Bit Bucket schrieb am 10.02.2022 15:27:
Großer Grüner Arkelanfall schrieb am 10.02.2022 14:15:
Bisweilen reichte es ja offenbar als Anfangsverdacht, dass ein Arzt überhaupt solche Atteste ausstellte.
Ich persönlich habe eher den Eindruck, dass die meisten Ärzte aus Angst vor Repressalien ihren Patienten ohne Rücksicht auf Verluste eine Covid-19-Impfung verpassen wollen. Meine Hausärztin meinte z.B. auf die Frage nach einem solchen Attest, sie würde sich damit strafbar machen, obwohl ich unter einer Autoimmunerkrankung leide und mir alle zwei Wochen einen monoklonalen Antikörper spritze, der nebenbei sogar von der FDA und EMA zur Behandllung von schweren Verläufen bei Covid-19 zugelassen ist.

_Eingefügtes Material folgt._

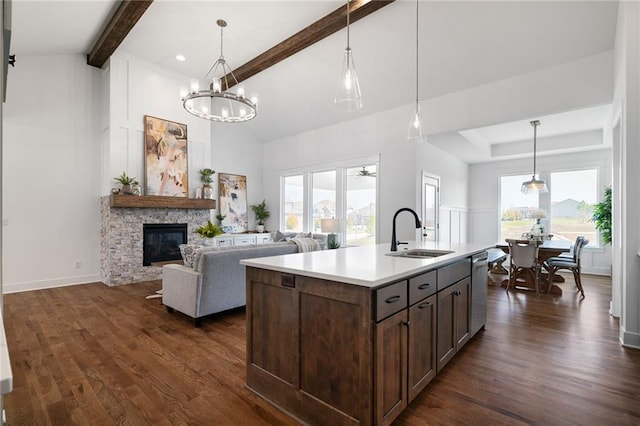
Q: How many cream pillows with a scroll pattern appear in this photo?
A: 1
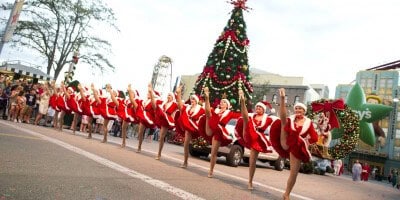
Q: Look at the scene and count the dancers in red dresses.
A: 12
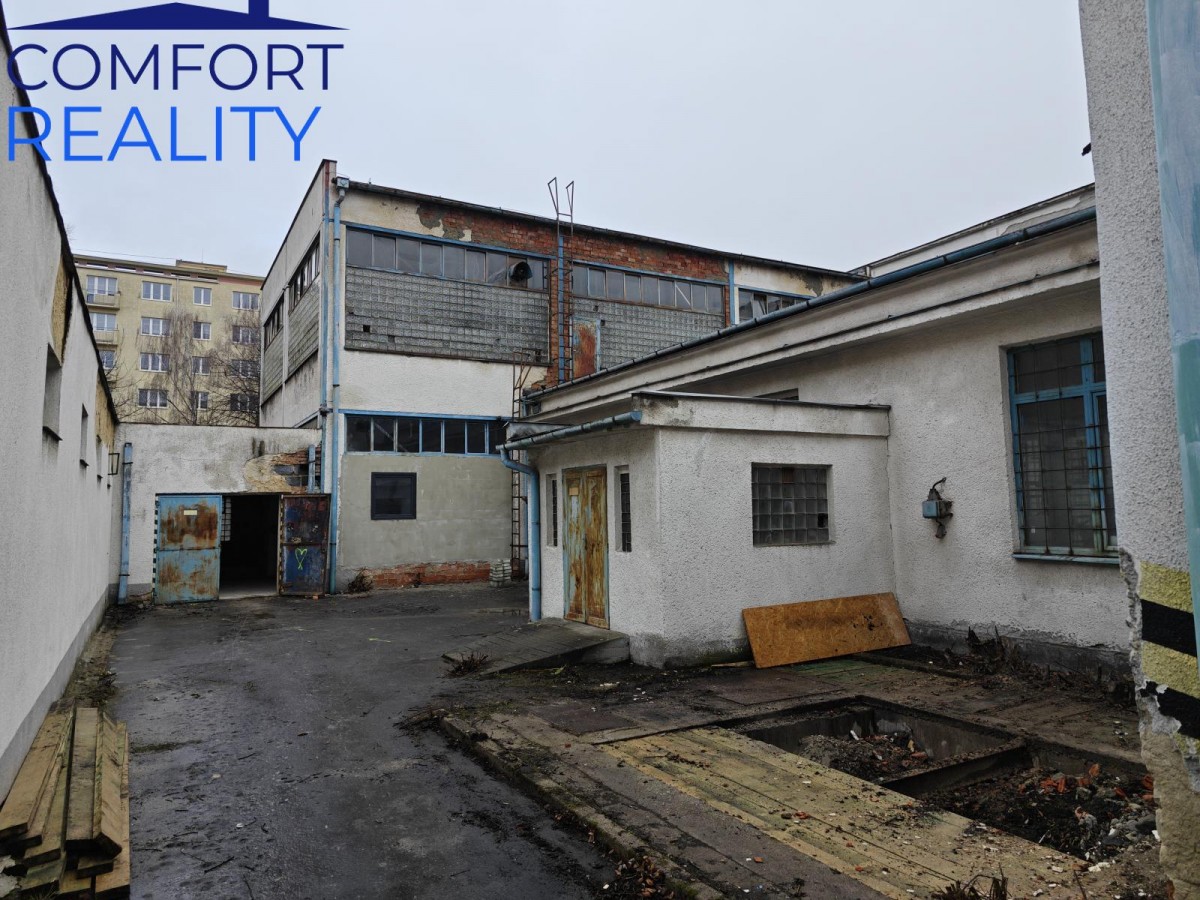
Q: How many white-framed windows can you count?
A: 15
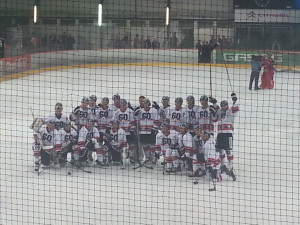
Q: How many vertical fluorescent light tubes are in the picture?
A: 3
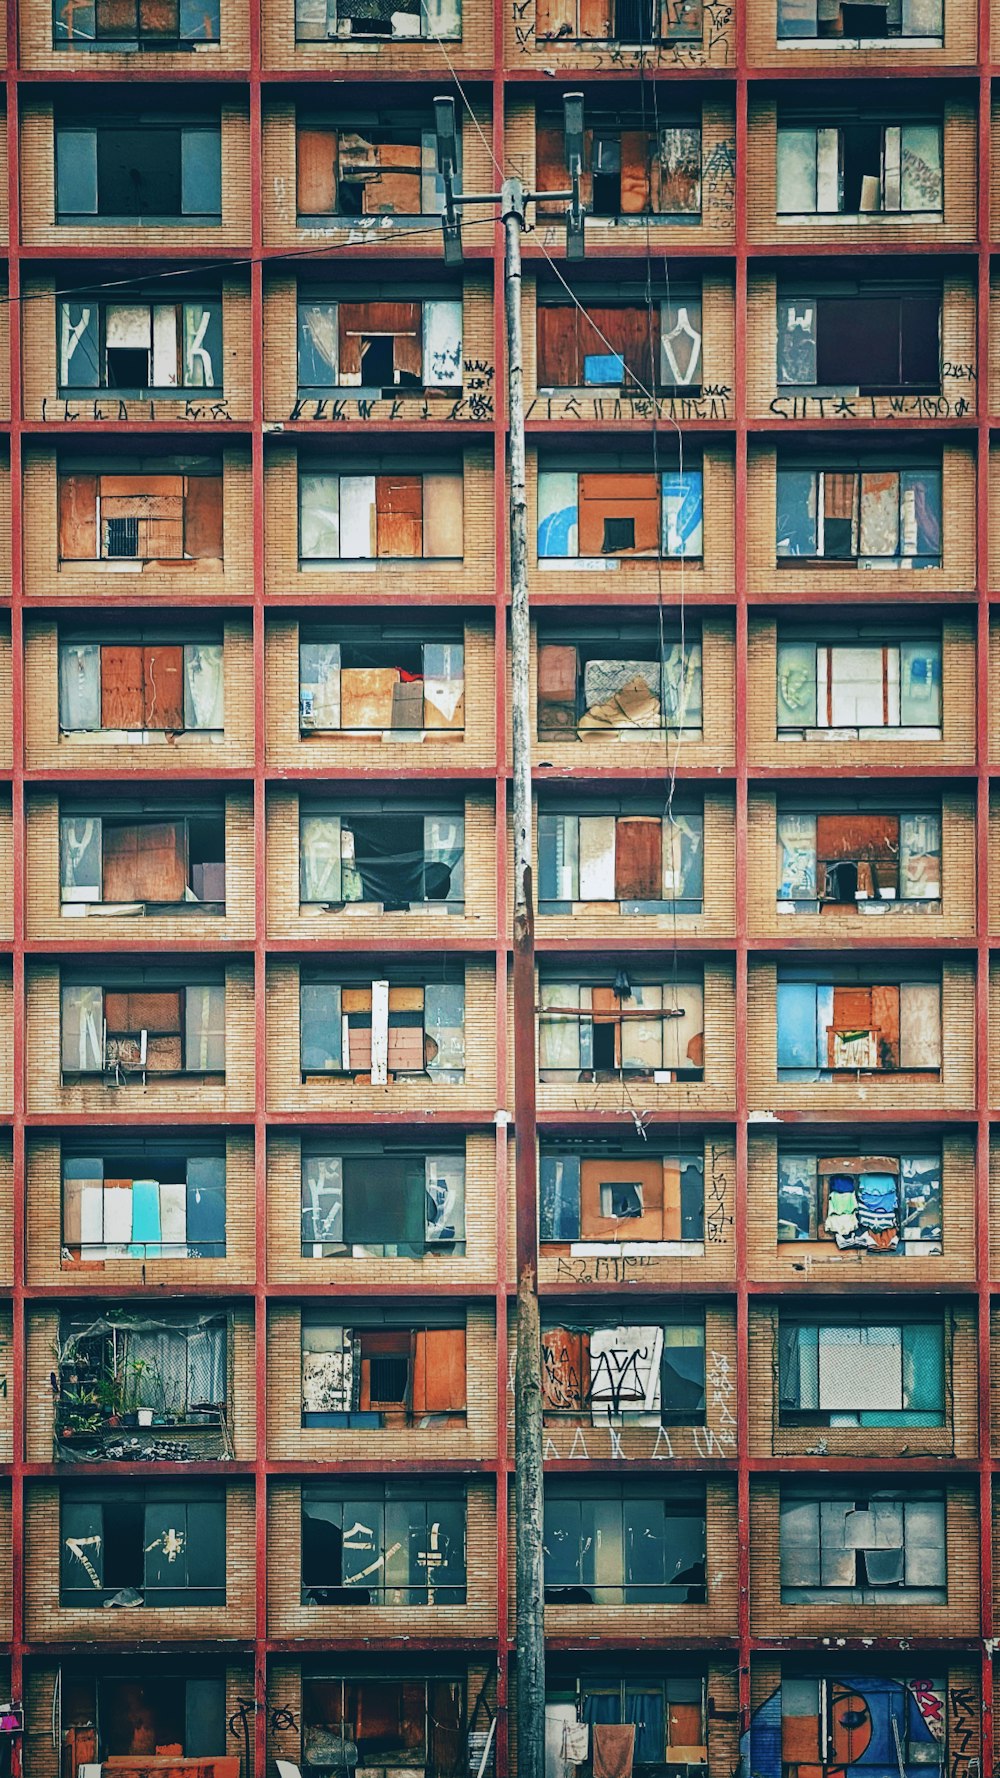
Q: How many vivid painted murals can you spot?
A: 1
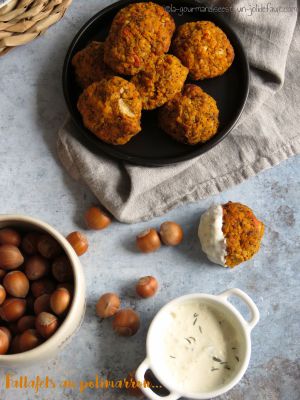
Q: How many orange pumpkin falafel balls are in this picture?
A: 7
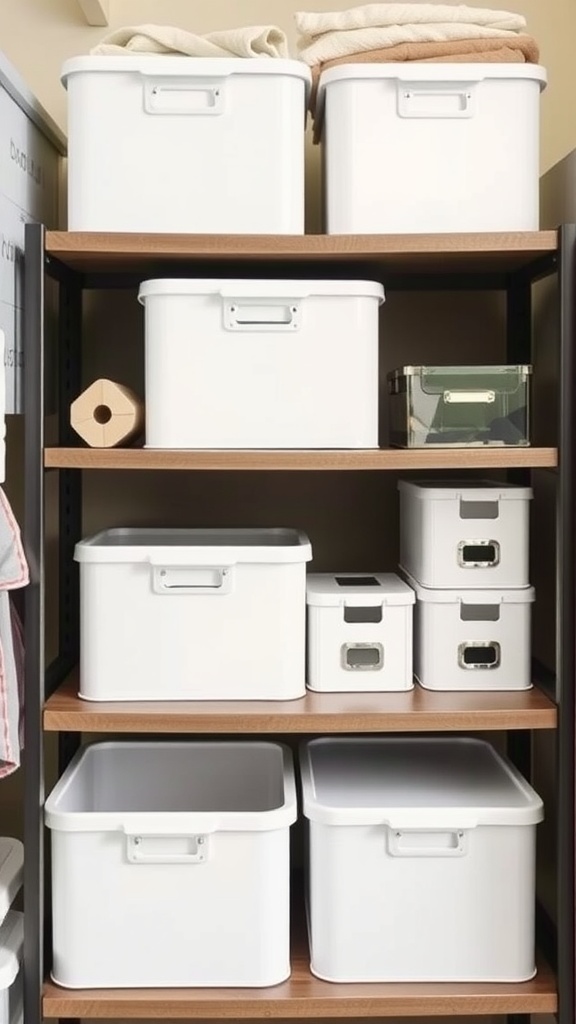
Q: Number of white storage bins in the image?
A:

Das habe ich schon öfter gehört, auch bei sehr schweren Vorerkrankungen. Und offenbar sind die allermeisten Ärzte dermaßen eingeschüchtert worden, dass sich praktisch niemand mehr getraut, ein solches Attest auszustellen.
Ich habe eines (auch wegen Autoimmunerkrankung) und ich gebe in meinem Umfeld keinerlei Auskunft darüber, wer mir das ausgestellt hat. Weil ich mir durchaus Leute vorstellen kann, die der Ärztin das Leben gern schwer machen würden. Ich rechne es meiner Ärztin hoch an, dass sie das für mich auf sich genommen hat... Immerhin, soviel kann ich auch verraten: der Einsatz des Attestes zum Betreten der 2G- und 2G-Plus-Zonen klappt damit problemfrei.